So here's where conservatives have been so badly mistaken on standing.
And this is where Thomas is wrong.
This is where Kavanaugh is wrong.
This is where Gorsuch might end up wrong.
All the conservatives have convinced themselves that if they just drastically expanded standing to drastically reduce access to the courtroom...
That all the liberal cases will go away.
But of course, what happens is liberal courts ignore that.
So all they're actually doing is helping liberal courts get rid of conservative cases because they can't think two steps ahead based on a doctrine that, by the way, is invented in the first place.

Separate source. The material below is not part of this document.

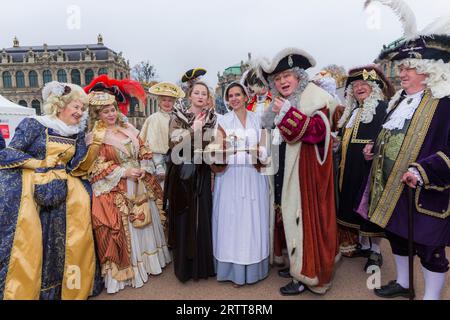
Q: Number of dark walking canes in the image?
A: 1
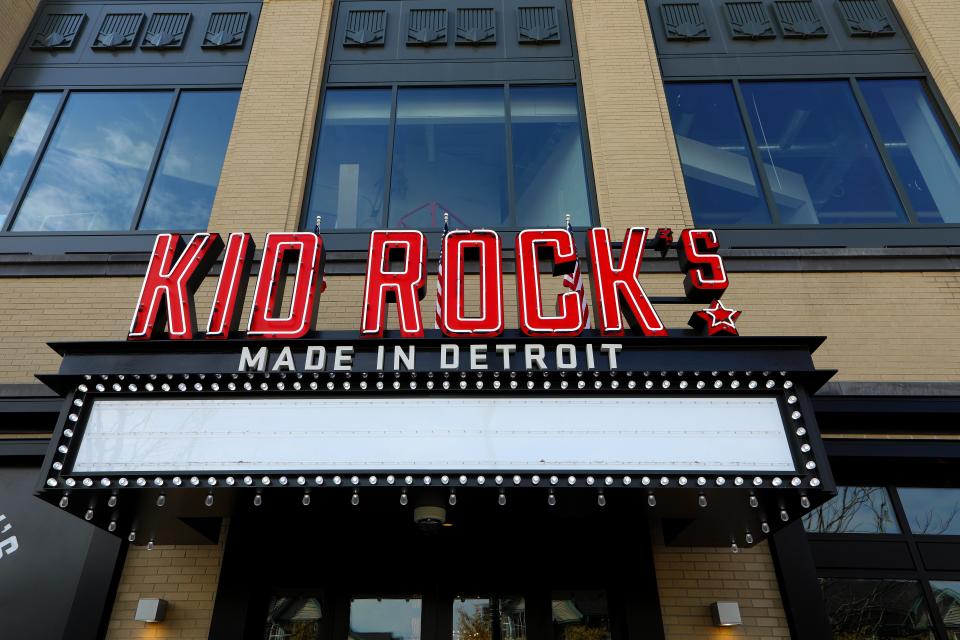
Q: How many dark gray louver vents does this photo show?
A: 12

Sorry, Justice Thomas, you're not being an originalist.
If I'm ever in front of the Supreme Court on this, I'm going to say it, by golly.
I kept trying to find the word standing in the Constitution.
It doesn't seem to be there.
Seems to be some judges stuck it in there.
In fact, they didn't stick it in there until the 1920s.
It didn't exist for over a century and a half of American legal history.
But they're going to use standing to allow the abortion pill to continue to be distributed falsely as safe and effective in violation of the Administrative Procedures Act.
That's my problem with it.
Kavanaugh's going to capitulate.
Barrett's going to capitulate.
Even Thomas and Gorsuch in misguided efforts to hurt liberals are only going to hurt themselves and cover up state corruption.
Alito, to his credit, pointed out, he goes, if you're right, that means nobody can sue the FDA.
Is that what you're saying?
Right question, right path.
We'll see if the Supreme Court has the right answer.
They probably won't.
But an injured person has standing.
Theoretically.
But they're saying these people aren't injured.
So here you had doctors forced to do procedures.
They're only forced to do because this pill is labeled as safe and effective.
They're like, oh, that's not good enough.
And then what about the organizations that had to spend money to correct the misinformation the FDA put out there?
Oh, not good enough.
Because the conservatives are secretly cheering.
They're saying, wow, we're going to stop the liberals from being able to sue.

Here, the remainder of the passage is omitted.